=== What is expected ===
Copy out, from the data below, each line in which the word "Altogether" occurs.

Saved data entries:

──────

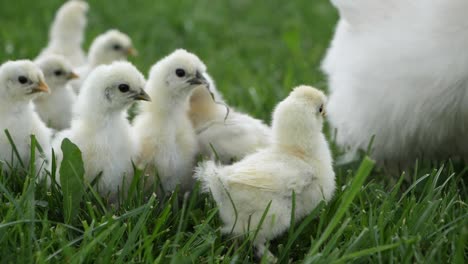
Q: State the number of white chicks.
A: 8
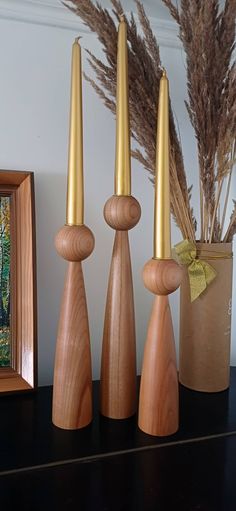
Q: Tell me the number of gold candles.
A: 3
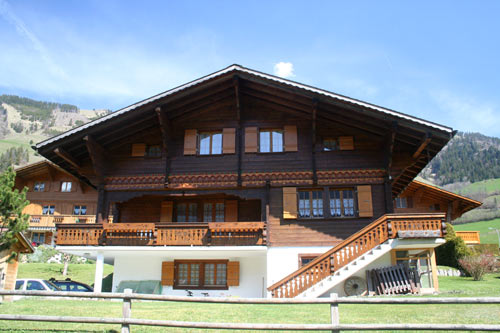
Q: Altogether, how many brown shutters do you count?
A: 12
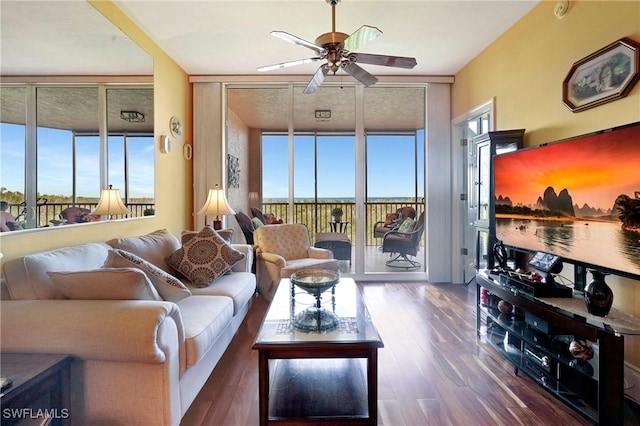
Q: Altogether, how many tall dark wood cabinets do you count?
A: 1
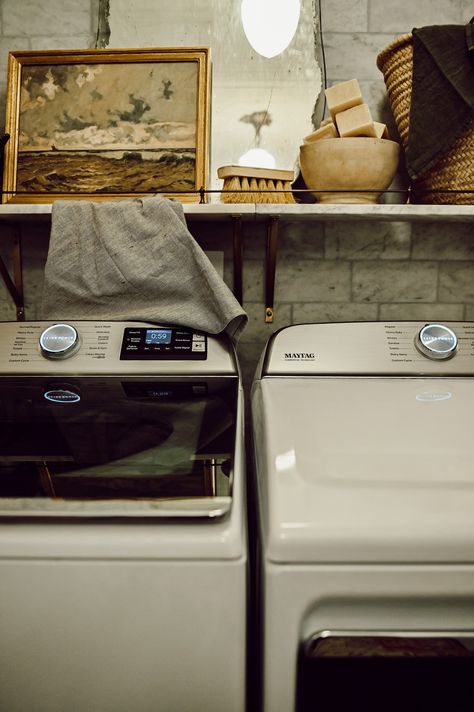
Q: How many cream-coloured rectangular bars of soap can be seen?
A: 5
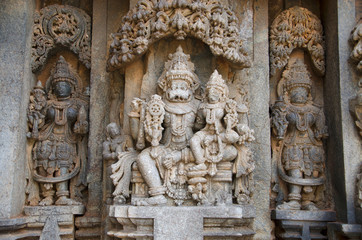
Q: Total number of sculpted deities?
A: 4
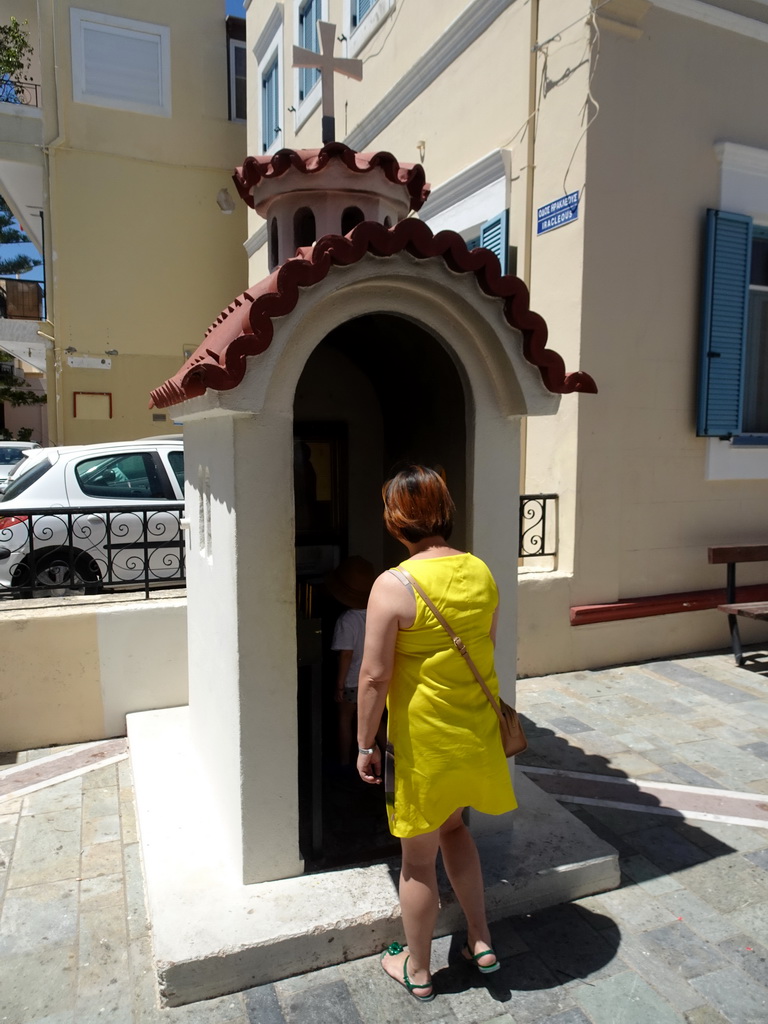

──────

=== Result ===
Q: Altogether, how many brown shutters do you count?
Q: Altogether, how many tall dark wood cabinets do you count?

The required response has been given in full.